The criticism additional alleges that defendants misled traders by misrepresenting and/or failing to disclose that: (i) the Company’s engineering providers section was not a viable enterprise, wouldn’t present significant income in 2021, and wouldn’t cut back operational danger; (ii) that the Company would now not be targeted on its subscription-based enterprise mannequin; and (iii) because of this, the Company’s public statements had been materially false and deceptive in any respect related occasions.

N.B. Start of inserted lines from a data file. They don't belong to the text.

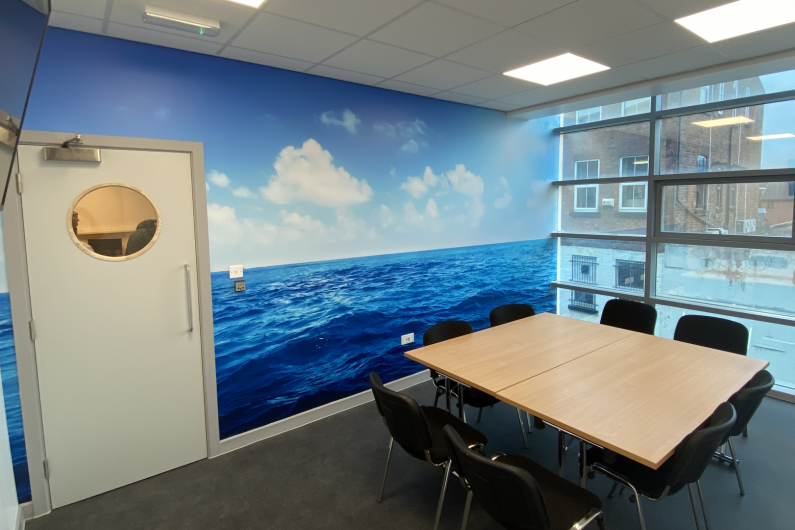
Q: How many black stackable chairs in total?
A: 8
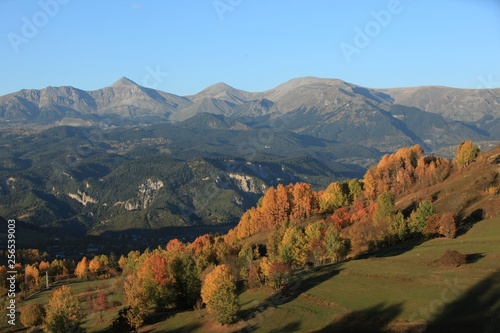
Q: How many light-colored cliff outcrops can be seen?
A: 3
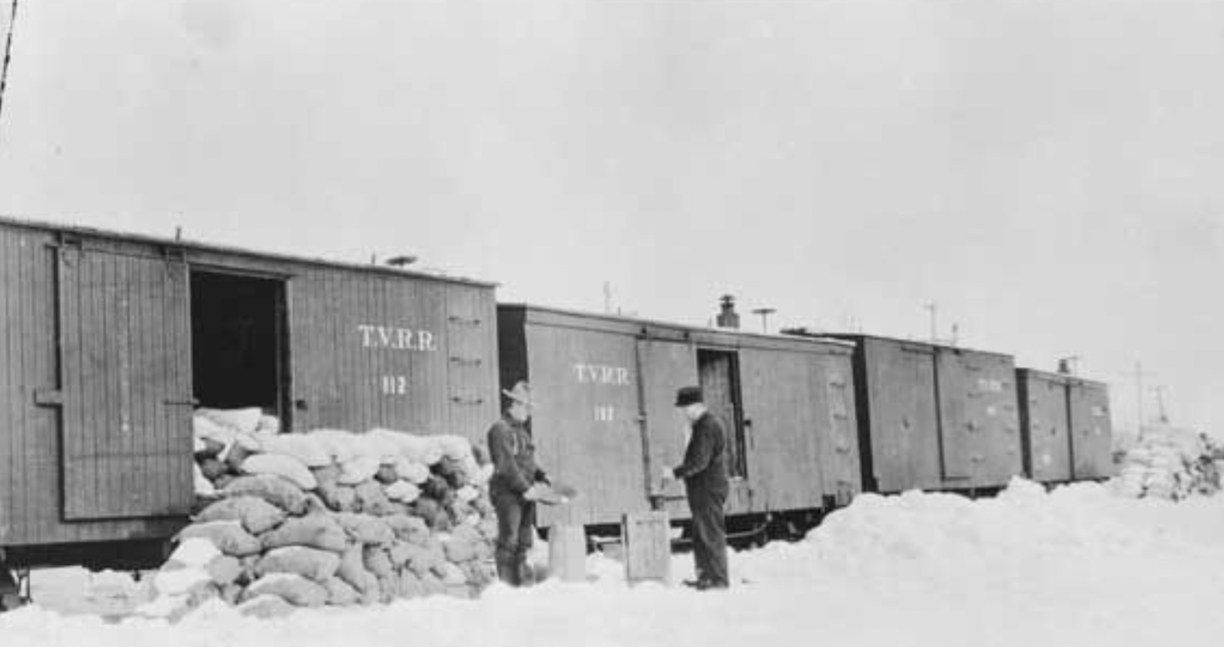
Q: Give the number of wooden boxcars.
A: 4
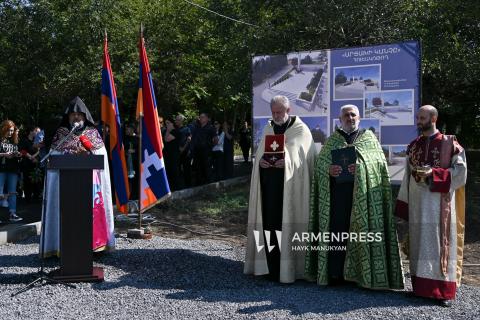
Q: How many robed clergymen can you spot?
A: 4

For extra data on the Canoo class motion go to: https://bespc.com/circumstances/GOEV

Kadmon Holdings, Inc. (NASDAQ: KDMN)

Class Period: October 1, 2020 to March 10, 2021

Lead Plaintiff Deadline: June 2, 2021

Kadmon is a biopharmaceutical firm that discovers, develops, and commercializes small molecules and biologics primarily for the therapy of inflammatory and fibrotic ailments. The Company’s lead product candidates embrace, amongst others, belumosudil (KD025), an orally administered selective inhibitor of the rho-associated coiled-coil kinase 2 (“ROCK2”), which is in Phase II scientific improvement for the therapy of persistent graft-versus host illness (“cGVHD”).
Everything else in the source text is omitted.